Denials and what to do with them?
Up to 65% of medical billing claims are not reworked resulting in a 20% to 30% loss in revenue.5 The laboratory is a high-volume service with many more CPT codes than other healthcare services thus greater opportunities for errors can occur. Further, reworking denied payments for services such as MRIs, surgeries, etc. often takes priority over less expensive laboratory tests.2
CPT issues
The following are a few procedural errors that may occur in up to 45% of charges due to the misuse or omission of a CPT code. Note: Attempting to enhance reimbursements by manipulating CPT codes is a compliance issue.6
- Modifiers are codes appended to CPT codes indicating additional information about a service is available. Table 2a lists some common modifiers used for laboratory services. Improper use of modifiers may account for 8% of billing errors.
- Duplicate billing occurs when the same test/service is billed twice. If a repeat test is medically necessary, a modifier is required. (13% of errors)
- Unbundling is when the components of a panel are billed separately. Table 2b is an example of unbundling an electrolyte panel that incorrectly enhances reimbursements. (10% of billing errors)
- Upcoding occurs when a more complex and expensive CPT code is used when a less complex and cheaper test was actually performed (15% of billing errors). Table 2c illustrates how a qualitative test was performed but charged as a quantitative test getting a higher reimbursement.
ICD coding issues
ICD coding requires communication between the healthcare provider and the laboratory. A submitted ICD code must medically support why a specific test was ordered, i.e., medical necessity. Up to 60% of medical bills may be in error due to improper diagnosis codes (ICD codes).
- Non-FDA-approved tests, experimental tests, and screening tests are generally not covered and will be denied unless an Advanced Beneficiary Notice (ABN) is obtained. Example: modified or non-commercially available kits used to test for glucose or protein tests on body fluids.

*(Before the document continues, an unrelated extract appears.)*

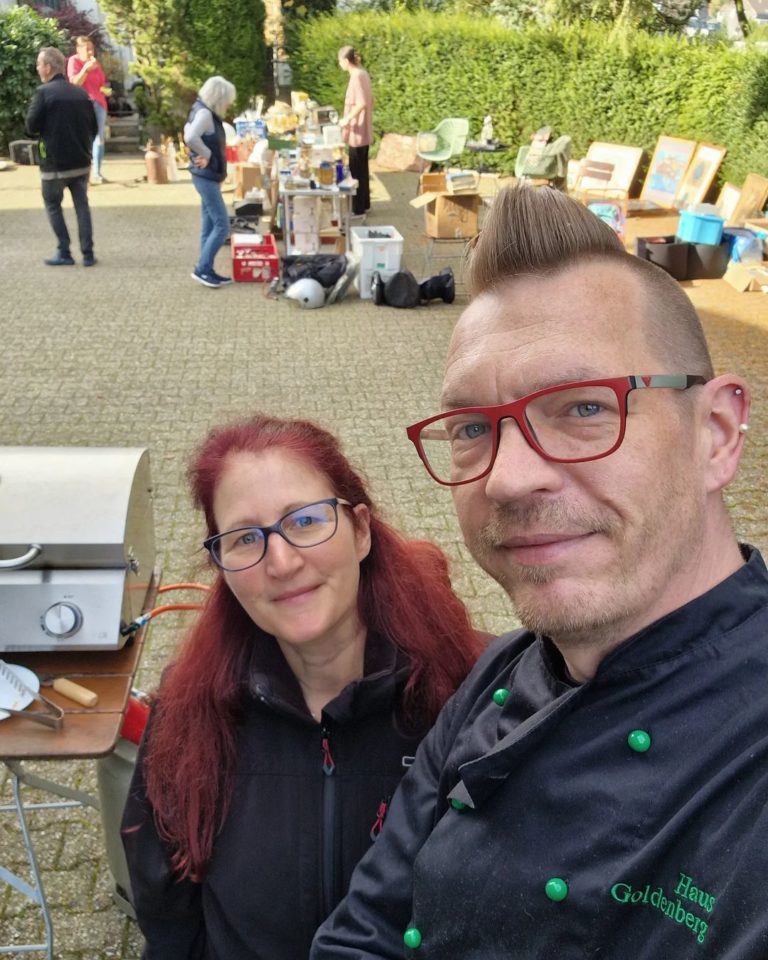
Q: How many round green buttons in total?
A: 5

- Laboratory tests that are not explicitly covered by a third-party payor will require a pre-authorization. Many molecular and genetic tests fall into this category.7
- National Correct Coding Initiative (NCCI) edits were developed by Medicare to promote appropriate coding methodologies and minimize improper billing submissions. Though mainly used by Medicare, many insurance companies use similar edits. The following are some key components.

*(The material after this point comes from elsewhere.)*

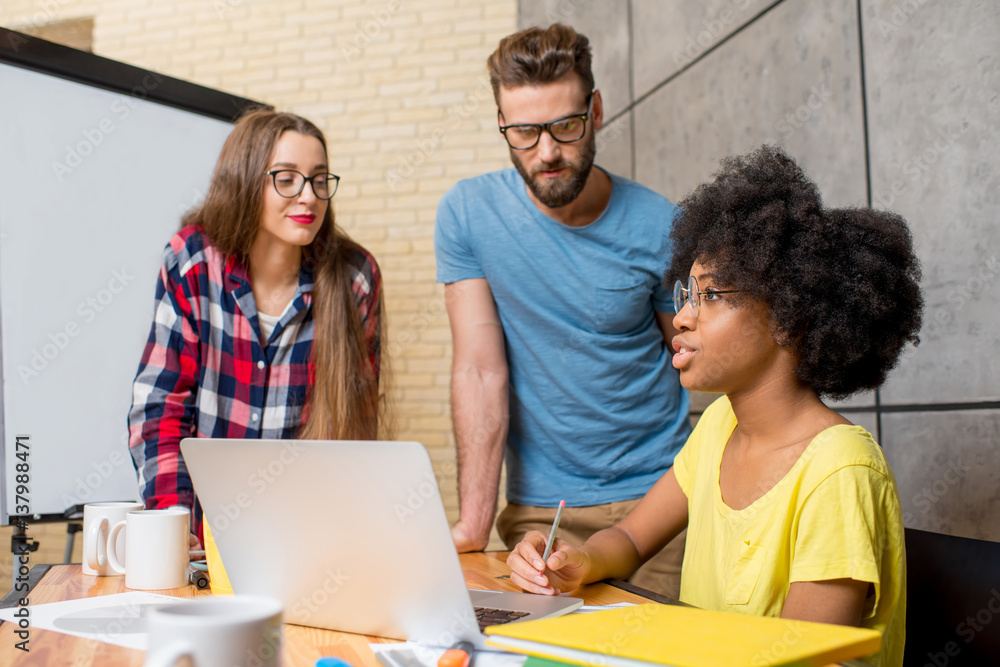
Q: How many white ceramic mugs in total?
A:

- NCDs (National Coverage Determinations): There are twenty-three policies covering some common tests, listing the CPT code(s) and the acceptable ICD codes. The claim will be denied if the ICD code is not on the list. Table 3a shows an example of a patient with acute myocardial infarction (ICD10= I21.9) who had two tests performed: PTT and Digoxin.
- PTP (Procedure to Procedure Edits) identifies certain tests (CPT) that cannot be billed at the same patient encounter. Table 3b shows two panels that cannot be ordered/performed at the same patient encounter. Generally, the least expensive of the two will be reimbursed.
- MUE (Mutually Unlikely Edits) identifies the maximum number of times a specific test can be ordered during the same date of service. Table 3c shows a few examples.
- LCDs (Local Coverage Determinations) supplement NCDs in covering medically necessary items or services that are managed locally and vary from location to location. Similar to MUEs, some LCD policies may further define the frequency of testing, e.g., lipids, thyroid testing, glucose testing, or glycated hemoglobin.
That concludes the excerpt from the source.